WHAT NEEDS TO BE DONE: Gather, from the data below, each line in which the word "many" occurs.

INFORMATION:
■ ■ ■

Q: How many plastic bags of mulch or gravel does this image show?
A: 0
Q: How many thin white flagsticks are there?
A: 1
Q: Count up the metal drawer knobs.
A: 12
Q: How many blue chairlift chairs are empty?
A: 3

■ ■ ■

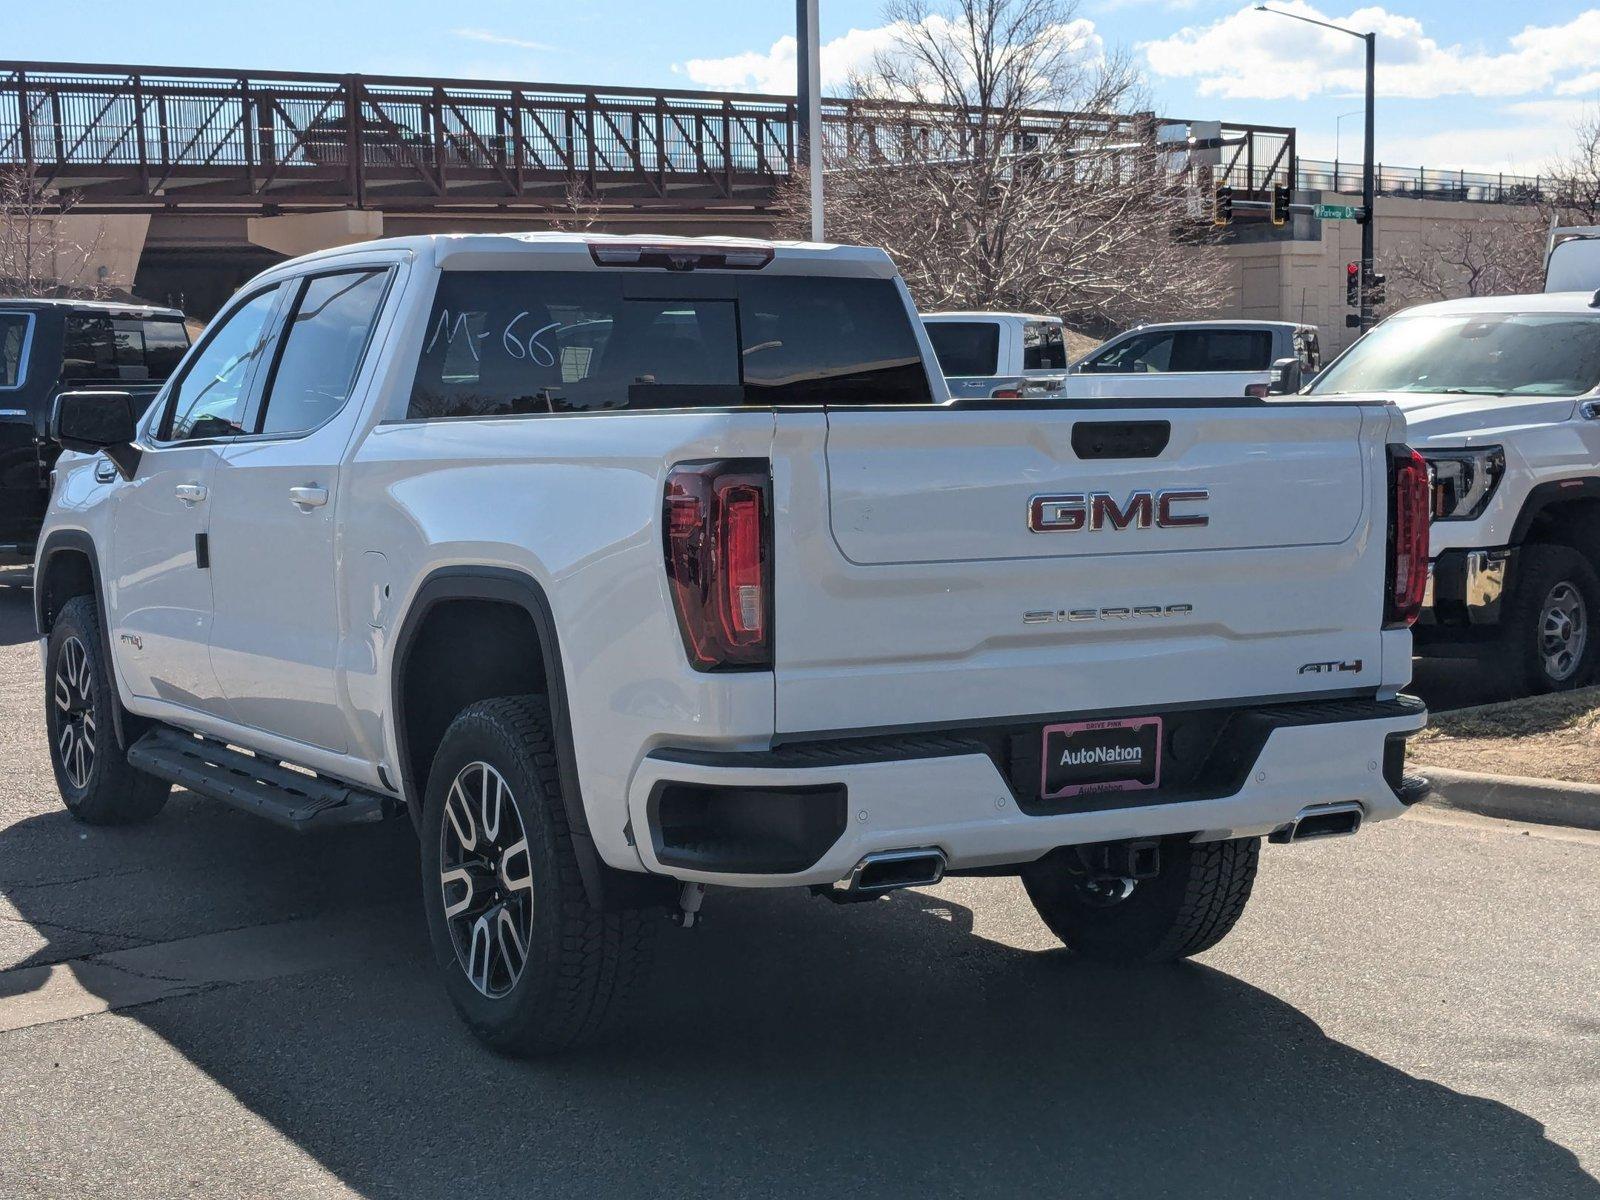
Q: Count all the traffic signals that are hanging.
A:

■ ■ ■

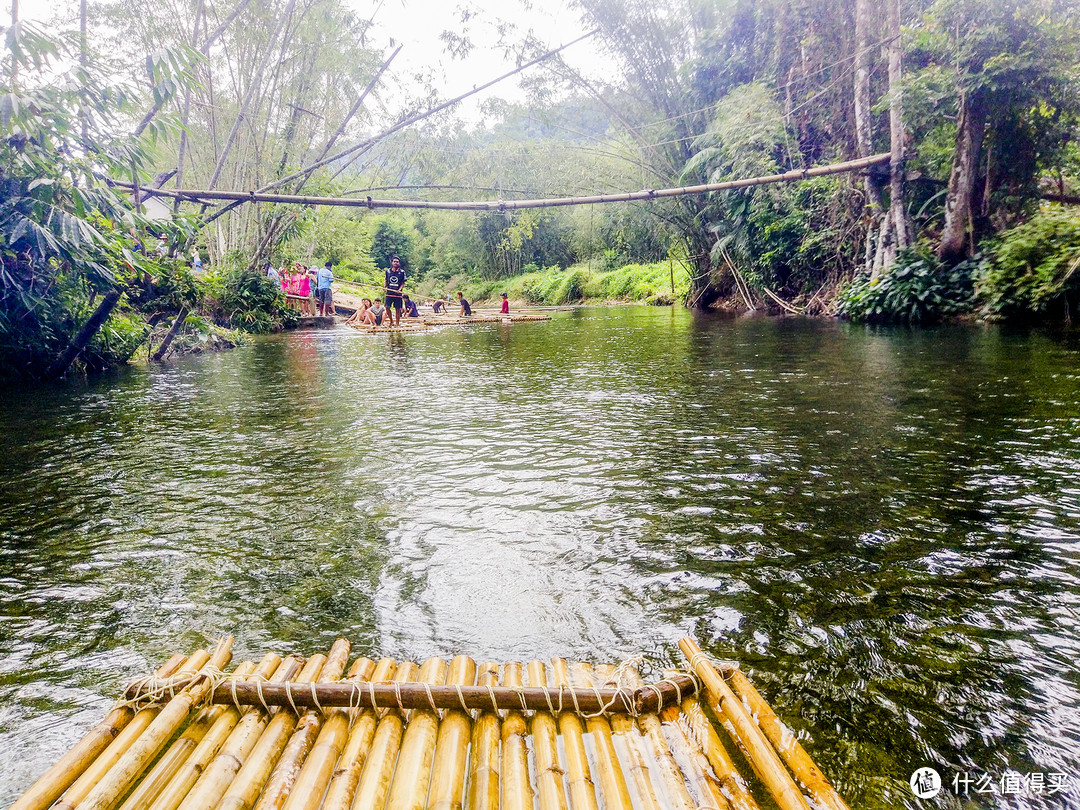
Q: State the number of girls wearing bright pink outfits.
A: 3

■ ■ ■

REPLY:
Q: How many plastic bags of mulch or gravel does this image show?
Q: How many thin white flagsticks are there?
Q: How many blue chairlift chairs are empty?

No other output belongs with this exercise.